東北福祉大学では障害者向けのコンピュータのシステム開発やデバイス開発も行っています。今後はMacを活用し、視覚障害者や聴覚障害者の方に使ってもらえるようなシステムの開発にも力を入れていきたいとのこと。障害者向けのシステム開発や機材といったものは大きなビジネスマーケットにならないことから、一般の企業がなかなか参入して来ないことが一つの問題点。しかしiPod touchと、iPod touch用のSDK(Software Development Kit)で介護用のアプリケーションを大学内で開発できれば、「介護士が現場で使用する新たな入力デバイスとして活躍するのでは」と似内氏と大内氏は期待を寄せています。

“MacBookは触っているだけでも楽しくて、愛着の沸くコンピュータ。それはすごく大事なことだと思います”

—東北福祉大学
情報福祉マネジメント学科
准教授 大内誠氏

「携帯端末の開発ができるメリットはかなり大きいです。現状の在宅介護の場合、一日の記録をメモに取り、それを事務所に戻ってから端末に入力しないといけないんです。これには多くの時間を要しますので介護士の負担が非常に大きいんです。しかしワイヤレス通信のできるiPod touchがあれば、その場でデーターベースに接続したり情報を入力できたりと、これまでとは違うことができるのではないかと思います」(似内氏)

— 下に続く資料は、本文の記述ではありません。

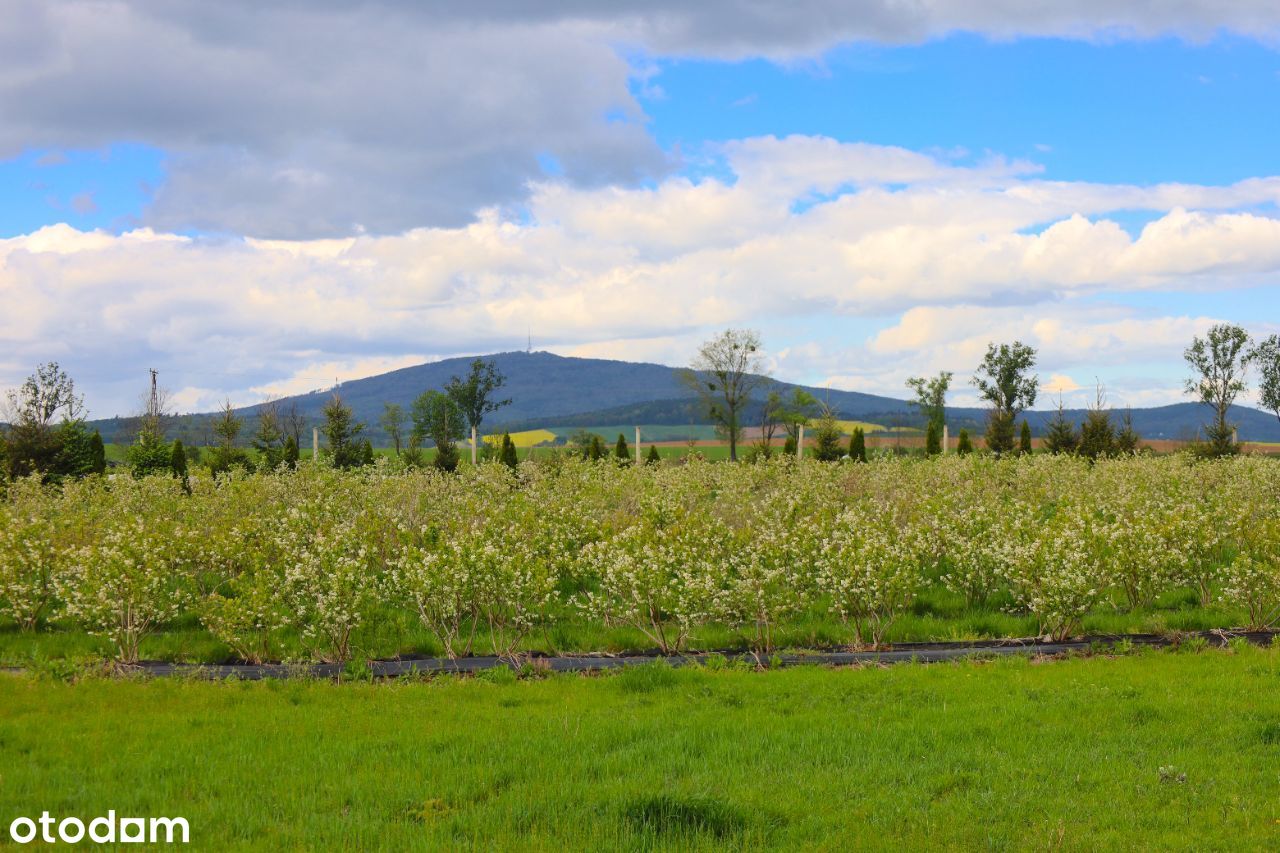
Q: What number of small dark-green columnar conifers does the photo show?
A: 13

「iPodやMacBookを持つことで学生のモチベーションが上がるのなら、iPod touchを持たせてあげればヘルパーさんたちのモチベーションも上がるのではないでしょうか。またこれからはiPod touchを使った障害者向けのアプリケーションなんかも作っていきたいですね」(大内氏)

福祉や介護の世界では常に新しいIT技術が求められています。MacやiPod touchを活用した画期的なシステムやアプリケーション。それらが東北福祉大学から発信される日はそう遠くないのかもしれません。